Sellers of options on futures contracts, however, must post initial margin and
are subject to additional margin calls that could be substantial in the event of
adverse price movements. In addition, although the maximum amount at risk when
the Fund purchases an option is the premium paid for the option and the
transaction costs, there may be circumstances when the purchase of an option on
a futures contract would result in a loss to the Fund when the use of a futures
contract would not, such as when there is no movement in the level of the
underlying securities index value or the securities or currencies being hedged.
(6) As is the case with options, the Fund's activities in the futures
markets may result in a higher portfolio turnover rate and additional
transaction costs in the form of added brokerage commissions and taxes; however,
the Fund also may save on commissions by using futures contracts or options
thereon as a hedge rather than buying or selling individual securities or
currencies in anticipation or as a result of market movements.
SPECIAL RISKS RELATED TO FOREIGN CURRENCY FUTURES CONTRACTS AND RELATED
OPTIONS. Buyers and sellers of foreign currency futures contracts are subject to
the same risks that apply to the use of futures generally. In addition, there
are risks associated with foreign currency futures contracts and their use as a
hedging device similar to those associated with options on foreign currencies
described above.
Options on foreign currency futures contracts may involve certain
additional risks. The ability to establish and close out positions on such
options is subject to the maintenance of a liquid secondary market. Compared to
the purchase or sale of foreign currency futures contracts, the purchase of call
or put options thereon involves less potential risk to the Fund because the
maximum amount at risk is the premium paid for the option (plus transaction
costs).
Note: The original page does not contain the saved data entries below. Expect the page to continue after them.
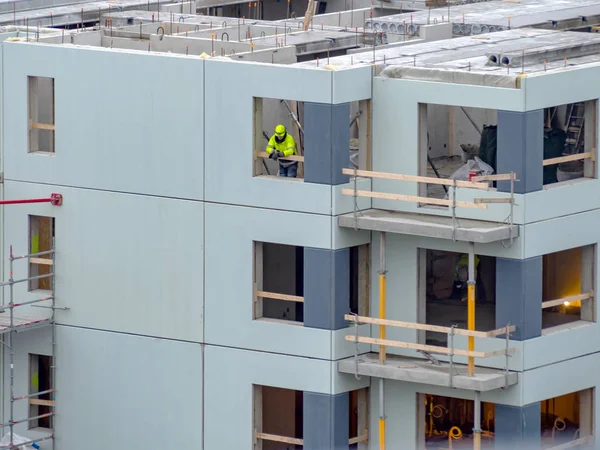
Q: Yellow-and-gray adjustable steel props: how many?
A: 4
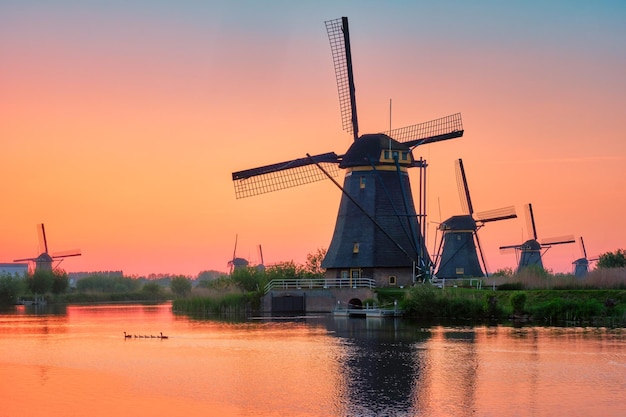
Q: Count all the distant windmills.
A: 6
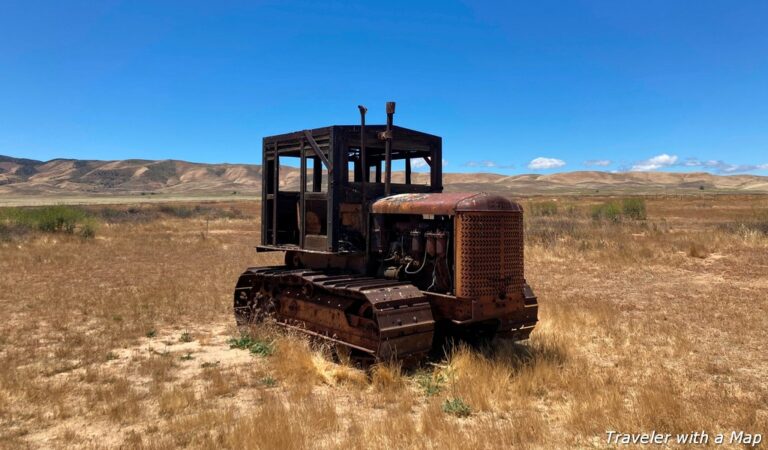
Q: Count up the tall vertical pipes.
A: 2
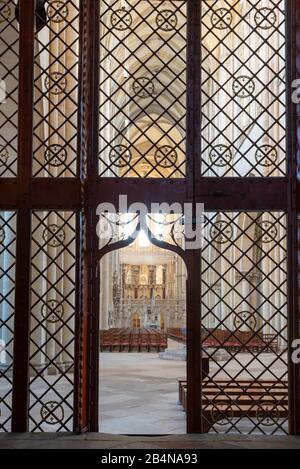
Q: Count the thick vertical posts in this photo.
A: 4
However, there may be circumstances when the purchase of a call or put
option on a foreign currency futures contract would result in a loss, such as
when there is no movement in the price of the underlying currency or futures
contract, when the purchase of the underlying futures contract would not result
in such a loss.
FORWARD CURRENCY CONTRACTS. The Fund may use forward currency contracts to
protect against uncertainty in the level of future foreign currency
exchange rates.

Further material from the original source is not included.